The load-balancer is configured to listen to port 80 and 443 (only). When you open a port on the cluster via a container or a service, than the load-balancer is able to reach it. If you are planning on only running one web-service on your cluster, than this will be sufficient. Otherwise you’ll have to install something like Traefik.

Traefik will ensure that you can route multiple services over port 80 and 443, while traefik takes care of the internal load-balancing within the container platform. Pascal Andy created a nice Traefik tutorial to deploy it quickly on ! Additionally, I created a small stack-file to deploy Treafik on the Docker for AWS platform.

Additionally Docker for AWS provides you to make use of the free SSL certificate service. This makes secure web-services very easy. I used DNS validation, where you basically have you domain provider configured to have one CNAME-record pointing from (one of your sub)domain(s) to the url of the ELB of the Docker for AWS cluster and one CNAME-record for validation. Note: make sure to add the trailing dot to the validation address that AWS provides you. This was a stupid mistake and valuable lesson, please use it to your advantage.

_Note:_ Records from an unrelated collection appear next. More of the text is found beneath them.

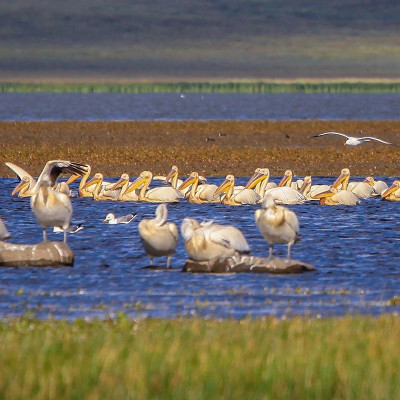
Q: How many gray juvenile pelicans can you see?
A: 0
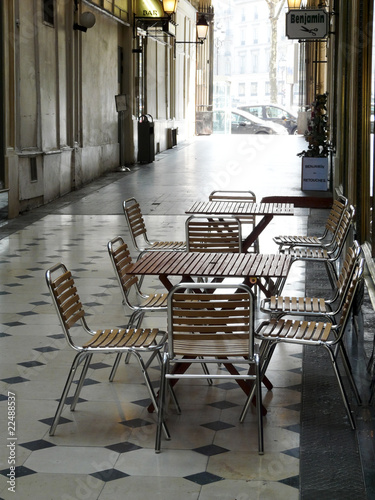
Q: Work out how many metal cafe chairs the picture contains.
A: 10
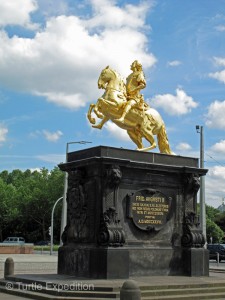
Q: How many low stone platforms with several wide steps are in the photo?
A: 1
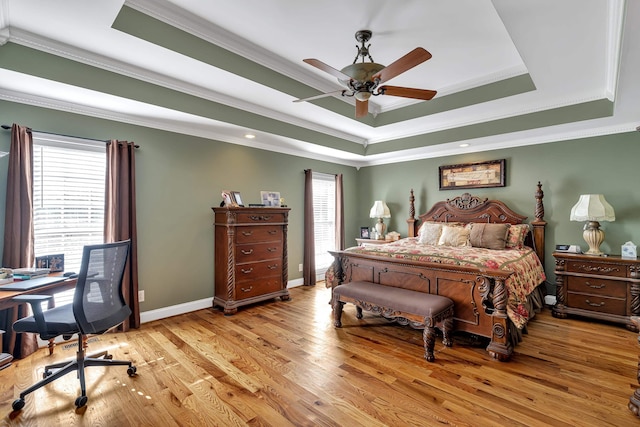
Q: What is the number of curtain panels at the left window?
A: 2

Finally I destroyed the Docker for AWS cluster after a month. The bill was pretty high, as I wanted to have my Nextcloud available 247. I set up Docker for AWS with two micro instances, one manager and one worker (which was an overkill probably, but you simply need at least two instances to have a cluster). I used the EFS storage for the plugin, this costs only 14 cents for the whole month, since this was only used for the storage needed by the application to function.

The costs of running Docker for AWS with two t2.micro instances for ~750 hours costs in total: $57.66

The biggest cost was to have to load-balancer in place ($21.46 for 766 hours and 0.292GB traffic).

Eventhough Docker for AWS is a very nice out-of-the-box solution to deploy a container cluster on AWS, the costs were simply too high for my small application. Other than that, it all worked pretty sweet!